Title: Oxytocis Ridiculous or Dido’s Cuddling Curse
For: hoshi_ryo
Author:  [REDACTED]
Beta: Meganbobness
Rating: Gen (at least, for now  :P)
Pairings: Aziraphale/Crowley
Characters: Aziraphale, Crowley
Warnings: None
Summary:  Crowley comes down with a mysterious curse that won’t allow him to get more than 100
paces from Aziraphale’s side. No one’s sure if this is a good thing or a bad thing, but there is hugging and
ducks and a lot of wine involved.

Author's Notes:  For the prompt “Aziraphale and the Hazards of Reading Old Magical Books
Aloud. The more the caps are deserved, the better. Aziraphale/Crowley optional, any rating.”
So, this was a challenge. I overthought it and came very close to running out of time. As it
sometimes happens, this got out of hand and I realized about halfway through that there was
no way I could wrap this up in 2000 words or less. SO, consider this a first chapter of a 2-3
chapter fic, Giftee! There will be more, most likely after the names of the writers have been
revealed and I can post this on Ao3. Until then, Happy Holidays and I hope you enjoy!

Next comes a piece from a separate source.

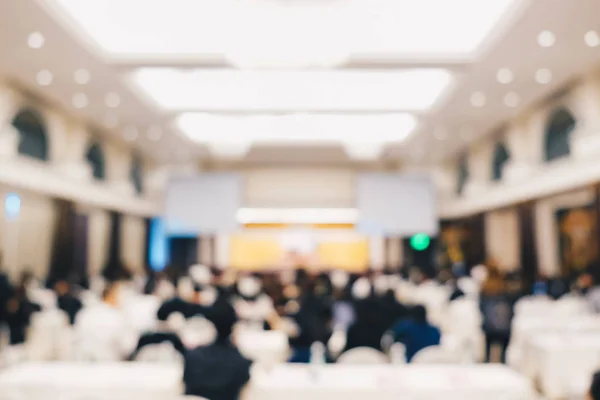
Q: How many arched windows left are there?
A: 3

Small and unassuming, the little red book peeked out between a bundle of disco LPs and an unopened
box of fairy lights. The upper right corner of the cover was sadly bent, but in a way it looked like a little
hand, seductively beckoning Aziraphale closer.

Plucking the book out of its hiding place, Aziraphale flipped to the first page - Yes! It was! Cradling it
carefully, Aziraphale rushed to the harried looking woman guarding the cashbox and purchased his
spectacular find for a grand total of £3.50. He didn’t stop to look at anything else as he practically
skipped away from the estate sale and made a beeline back to his bookshop. If he bent space-time a
little, tiny bit so he got there in half the time, well, he was just eager to get back to work.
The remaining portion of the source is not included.